TASK ITEM:
Among the records that follow, count the lines where "many" appears, and state the count by itself.

EXTRACTED INFORMATION:
_____

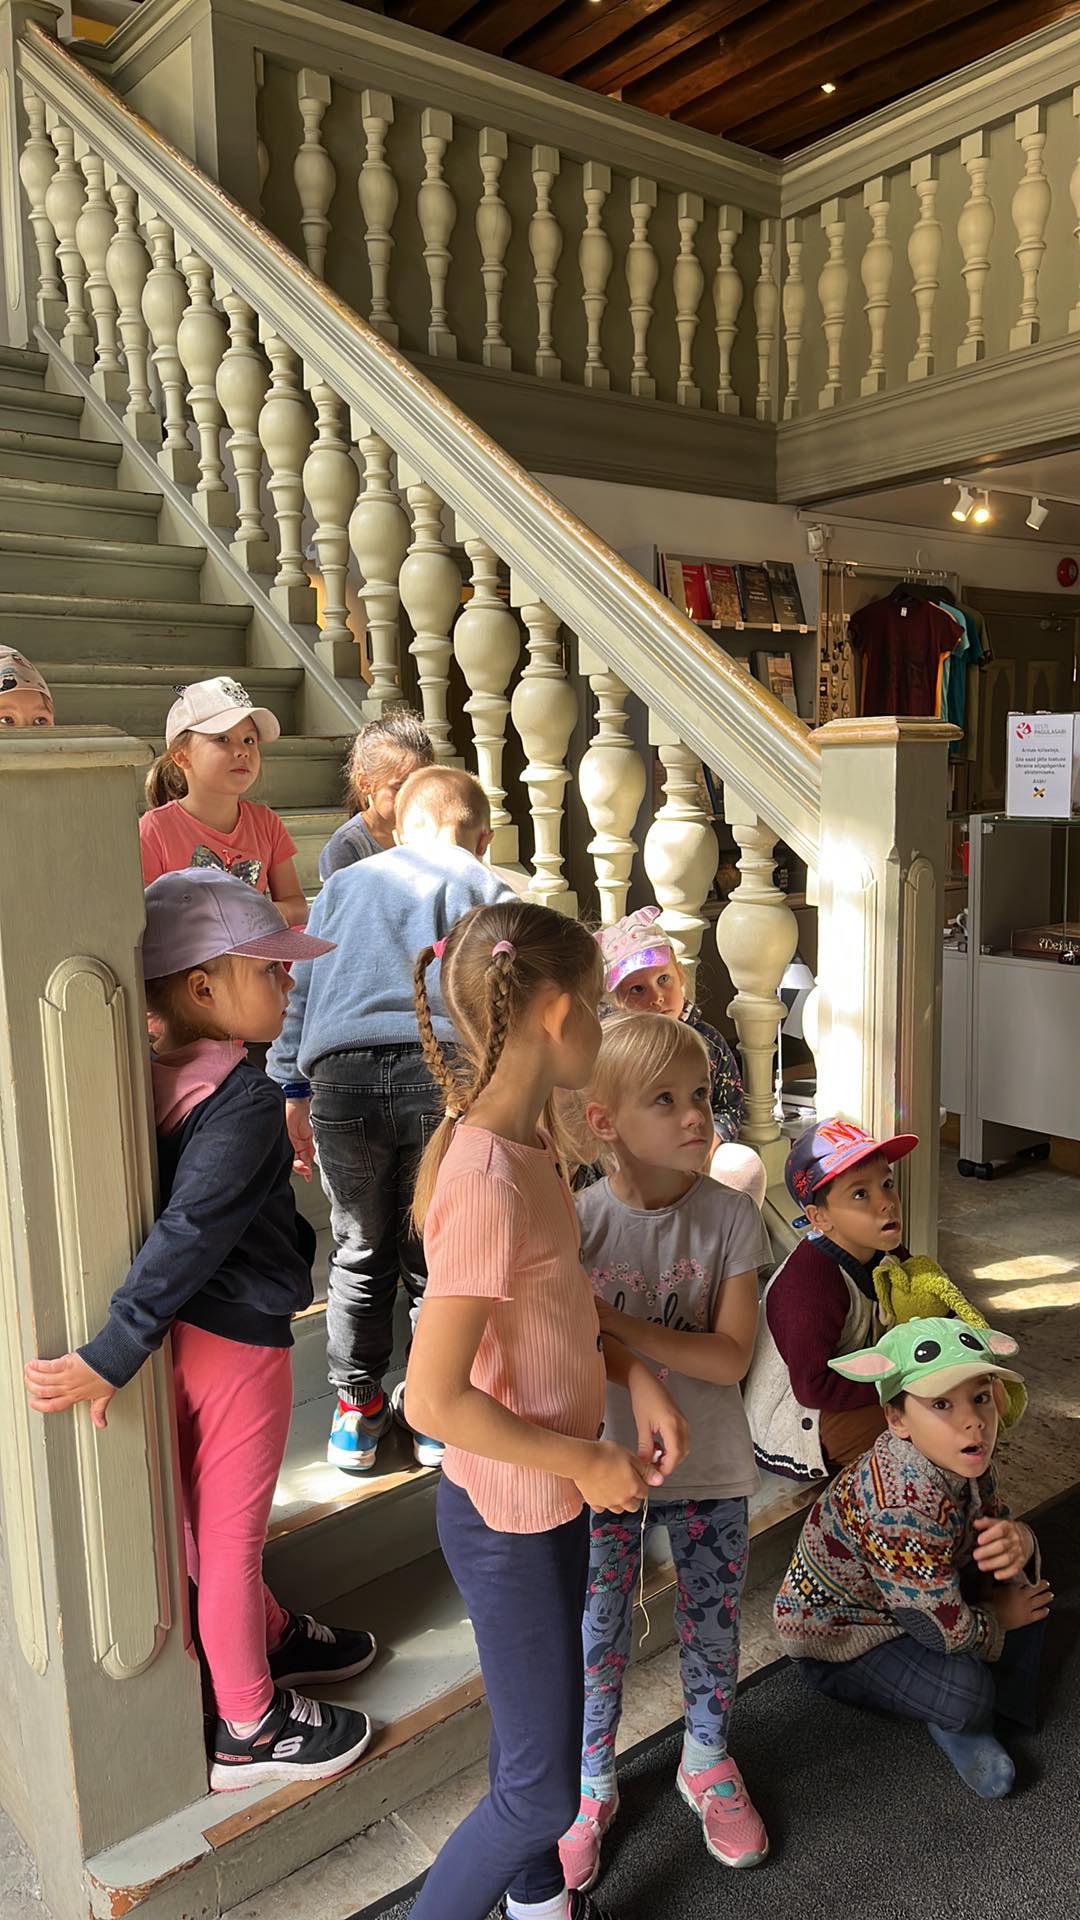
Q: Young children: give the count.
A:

_____

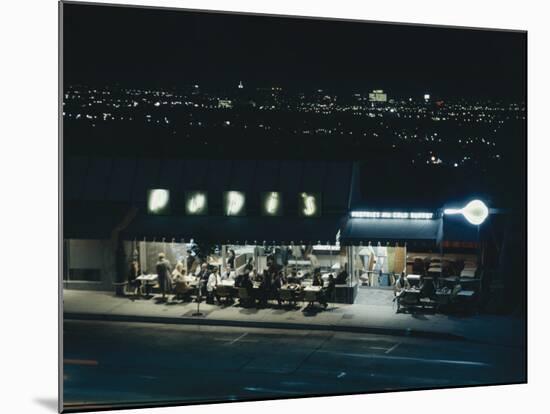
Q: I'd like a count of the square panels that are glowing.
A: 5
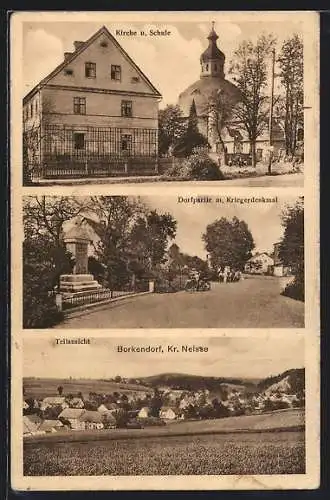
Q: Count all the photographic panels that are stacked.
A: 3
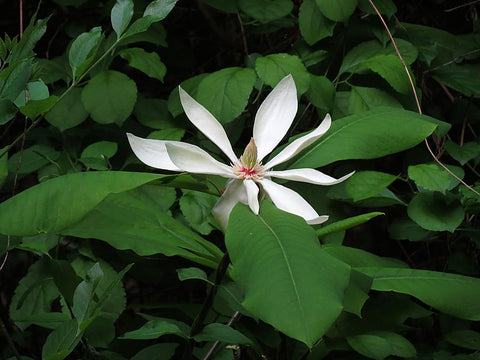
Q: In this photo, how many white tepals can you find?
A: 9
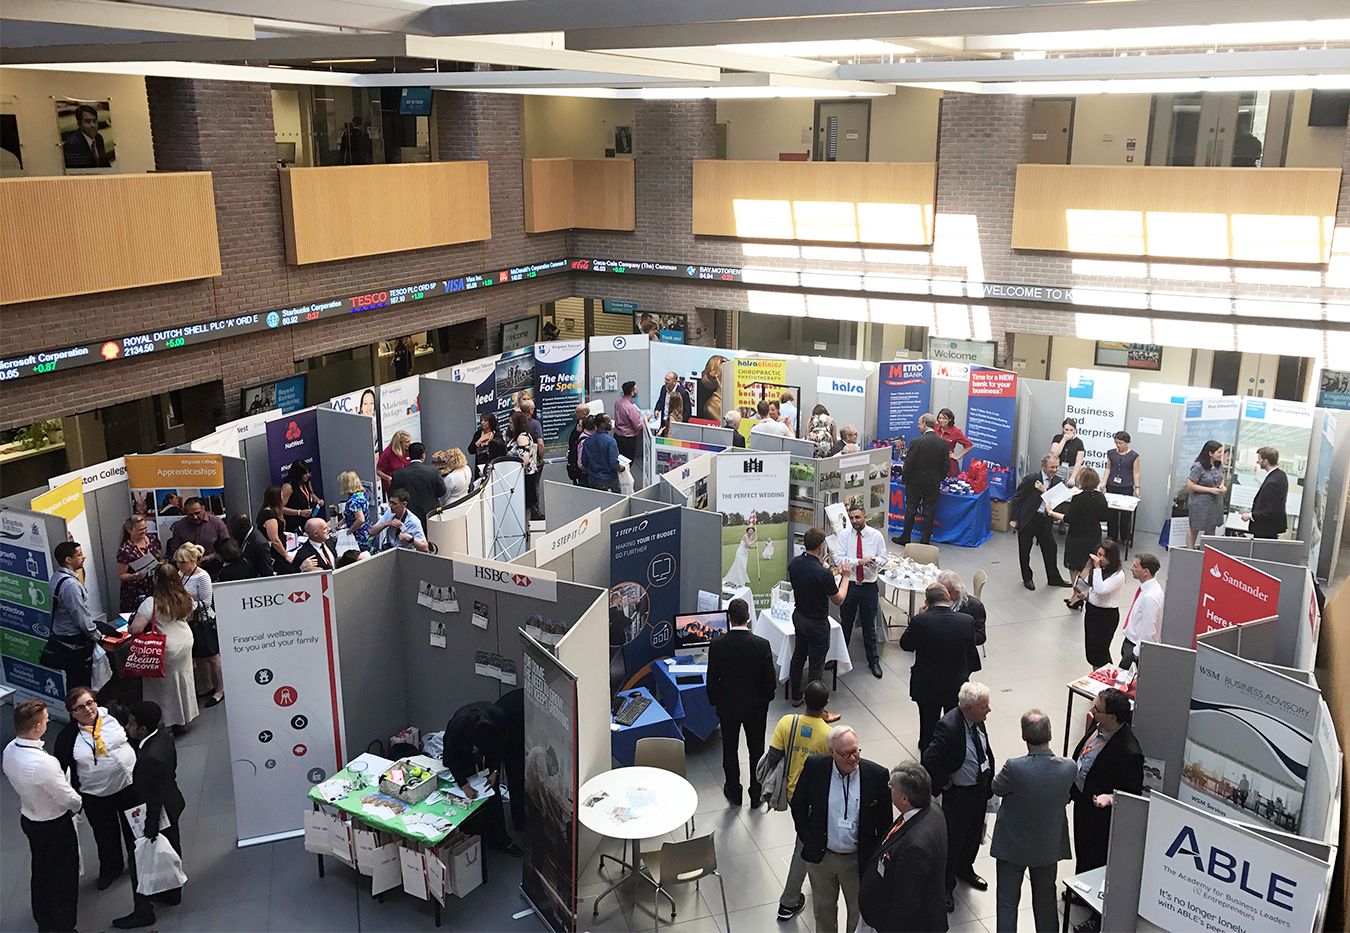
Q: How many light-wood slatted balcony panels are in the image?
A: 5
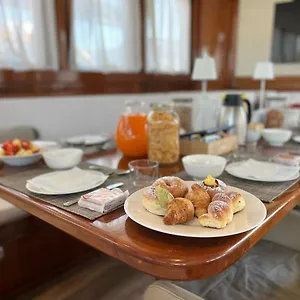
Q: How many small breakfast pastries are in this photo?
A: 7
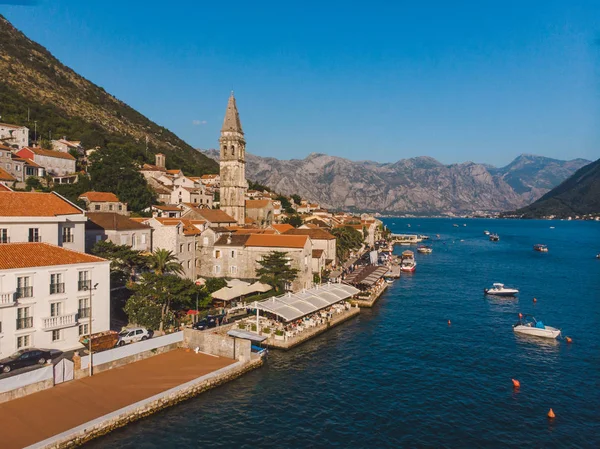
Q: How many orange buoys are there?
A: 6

_____

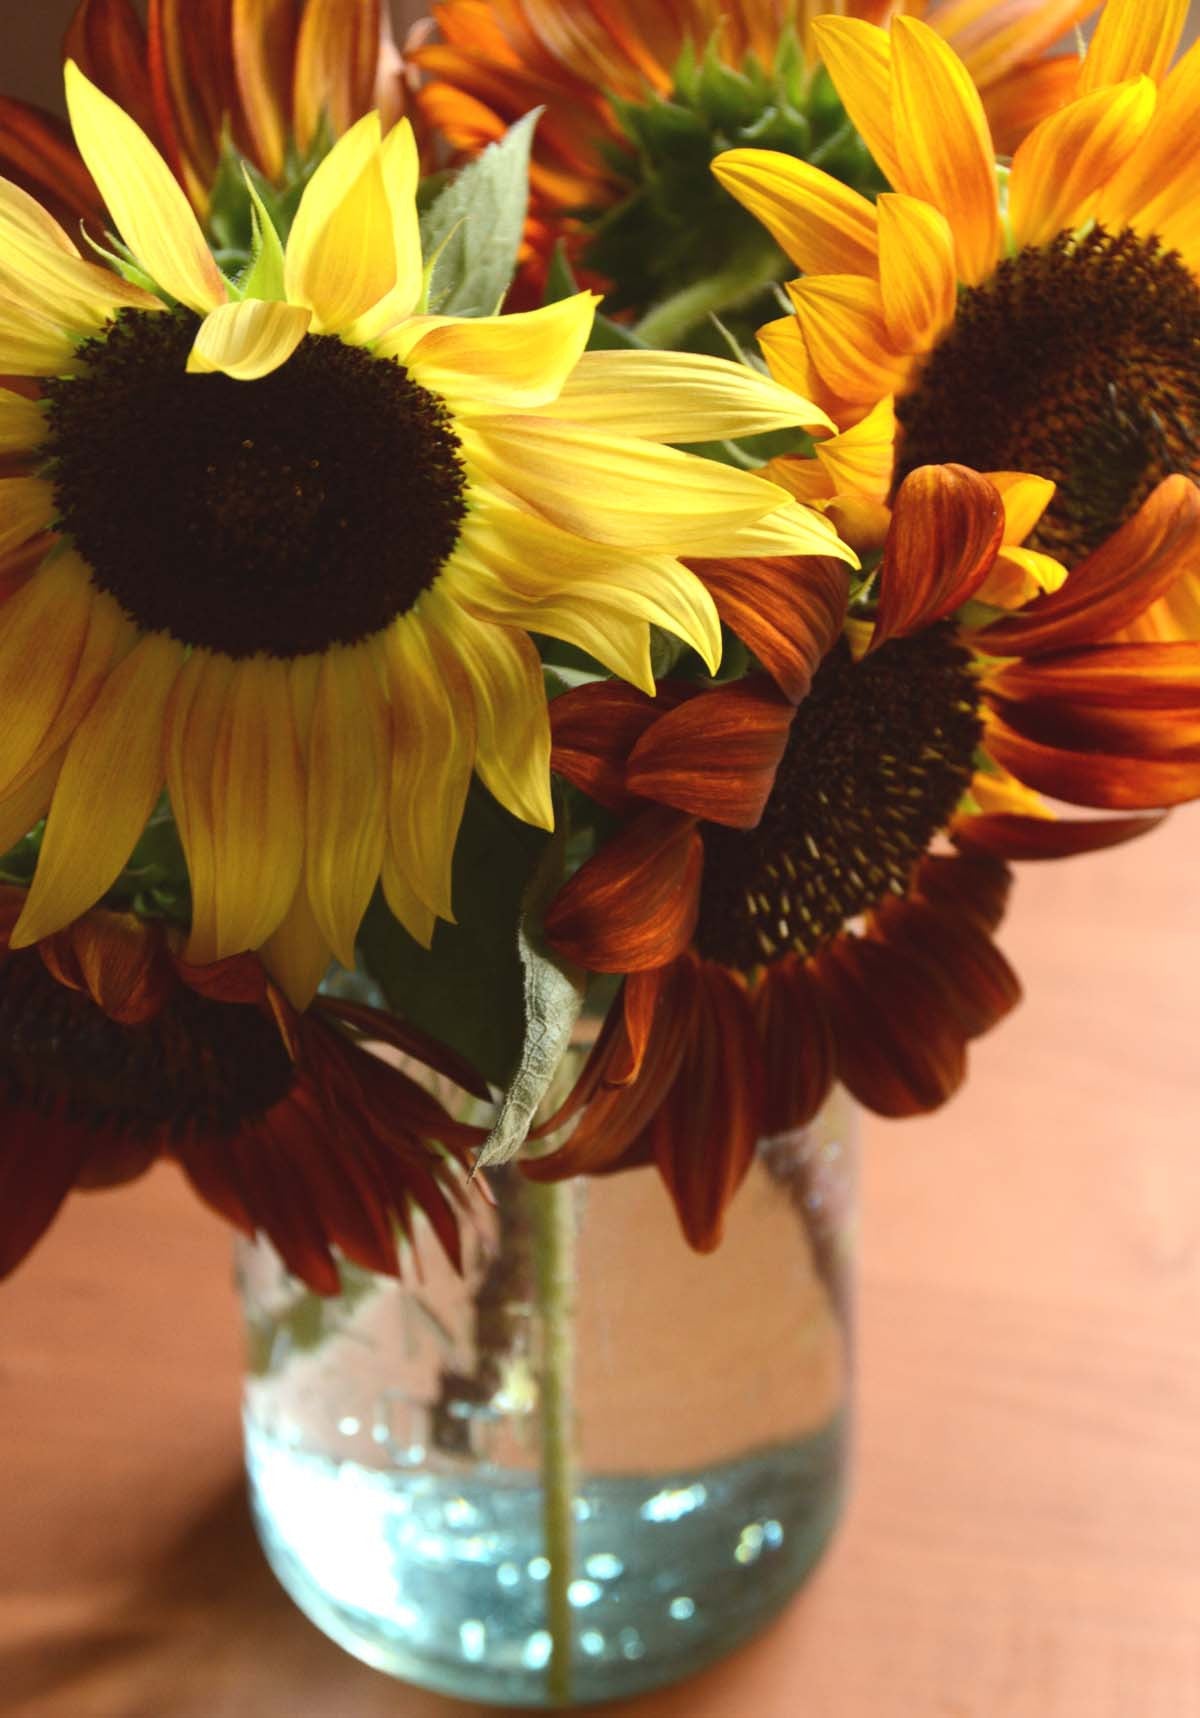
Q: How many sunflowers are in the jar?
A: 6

_____

EXERCISE SOLUTION:
5